On the north wall is a well-preserved Norman doorway with chevron ornament and carved tympanum. The north transept, largely rebuilt in the 15th century, has a three-light Perpendicular window. The chancel and aisle windows are largely 15th-century Perpendicular, though some were replaced or restored in the 19th century. The south porch doorway, dating from the late 15th or early 16th century, is a notable example of late Perpendicular work, with panelled jambs and moulded arch.

===Interior===
The interior follows the typical Cornish plan of a nave with a single aisle to the south. A six-bay Perpendicular Caen stone arcade separates the nave from the south aisle and chapel and continues into the chancel, with granite responds and moulded arches. Two rood doorways survive in the north wall and in the adjacent pier between the nave and chancel. At the east end of the arcade is a squint with a piscina, and an aumbry in set in the east wall of the aisle chapel. Norman fragments are incorporated into niches in the north transept.

The present arch-braced pitch pine roofs date from circa 1870 and replaced earlier oak wagon roofs. Several windows contain 19th-century coloured glass.

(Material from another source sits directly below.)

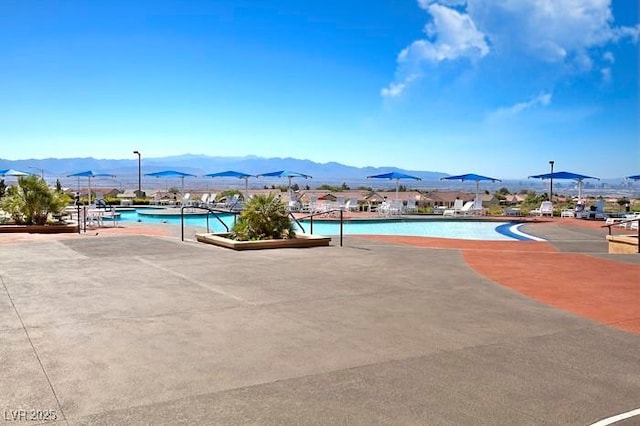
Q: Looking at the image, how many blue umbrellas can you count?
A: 9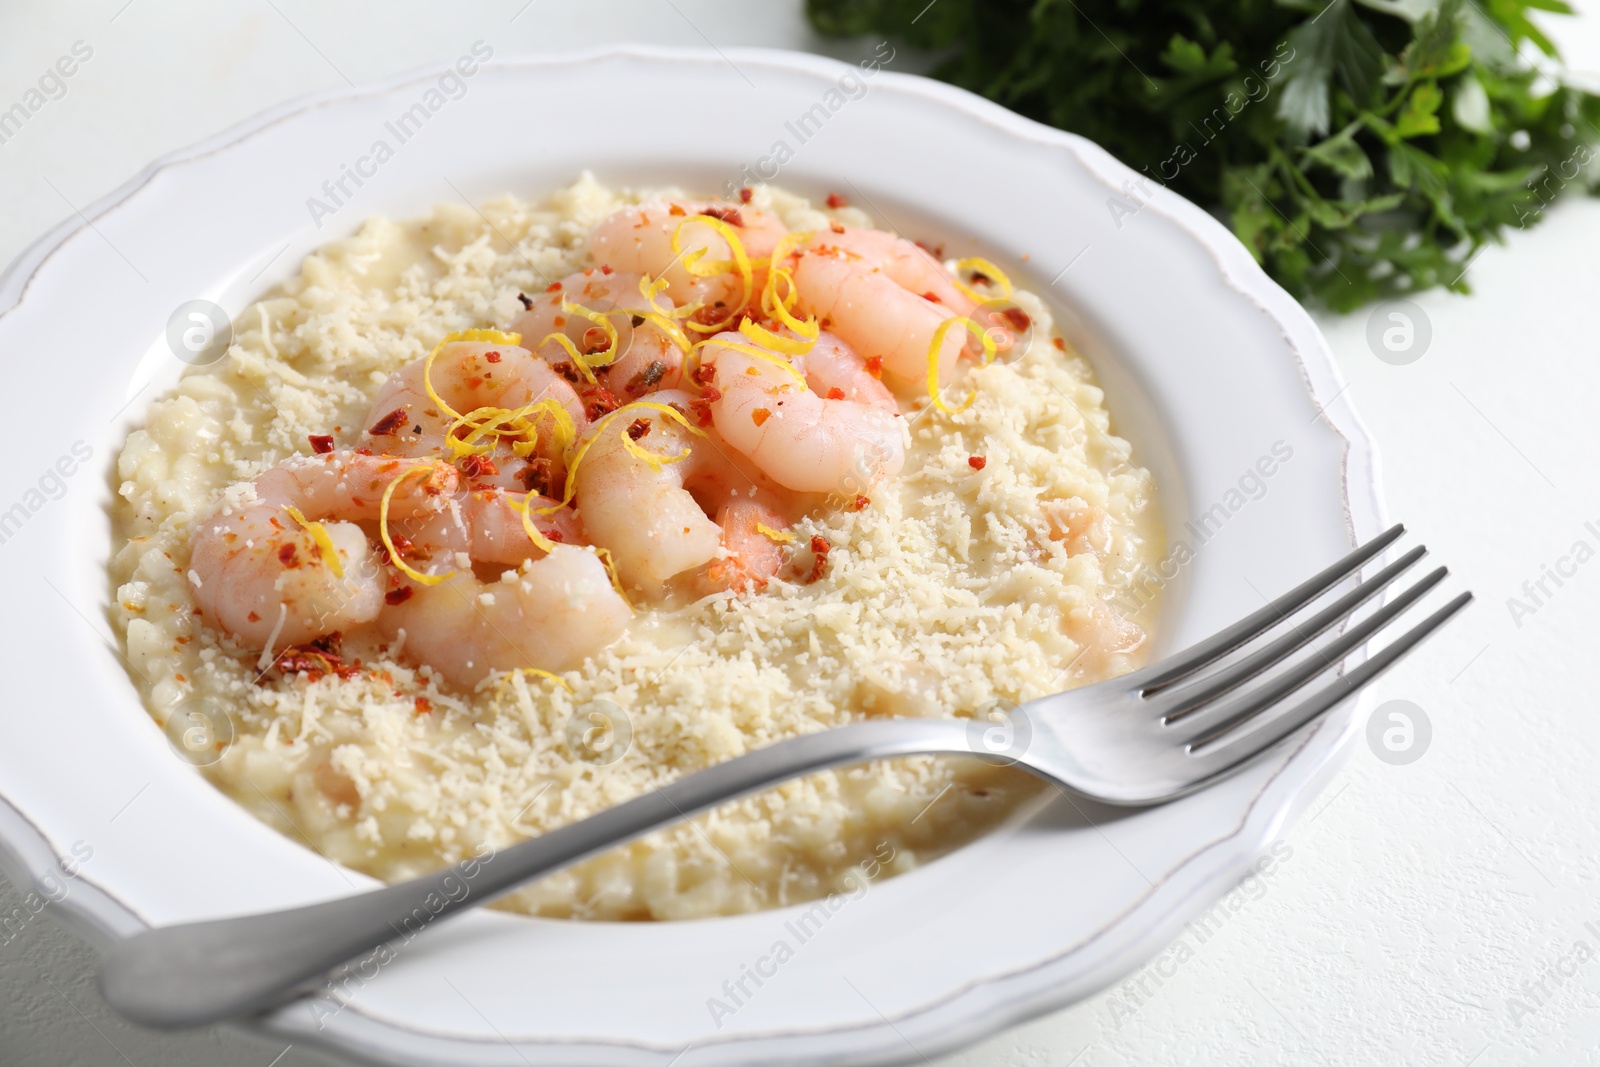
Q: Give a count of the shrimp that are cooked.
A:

===Furnishings and monuments===
The church retains a medieval font with an octagonal granite bowl, possibly of the 15th century, set on a 13th-century turned base. The base of the rood screen, dating from the late 15th or early 16th century, survives in reassembled form and includes a screen dado of coloured panels with floral decoration; it is carved in an early Renaissance style and retains traces of original paint. Two 16th-century oak bench ends are incorporated into the fronts of the choir stalls.

The oak pulpit dates from the 16th century and has carved rails, stiles, muntins, panels, and a moulded cornice. Other fittings include a priest's chair assembled from reused medieval fragments, painted Royal Arms of Queen Anne in the south transept, a painted letter of Charles I formerly at Sudeley Castle near the south door, and old oak parish stocks in the porch. The pews are 19th-century pitch pine. A later addition is a screen between the sanctuary and the Lady Chapel commemorating the thirty-one people who died in the MV Darlwyne disaster of 1966.

The south chapel contains a monument commemorating Francis Trefusis (d. 1680) and includes a Latin inscription. Further wall monuments in the south transept include a 1695 monument to Richard Bonython of Carclew and his wife Honor.

==Churchyard==
A Celtic cross, known as the Cross of St Mylor, is adjacent to the entrance to the porch and is 17’6” in height, seven feet of which are buried. It was formerly buried and used as a buttress against the south wall of the church.

The Ganges memorial records the names of fifty-two boys who died during naval training aboard HMS Ganges, anchored off the dockyard from 1866 to 1896.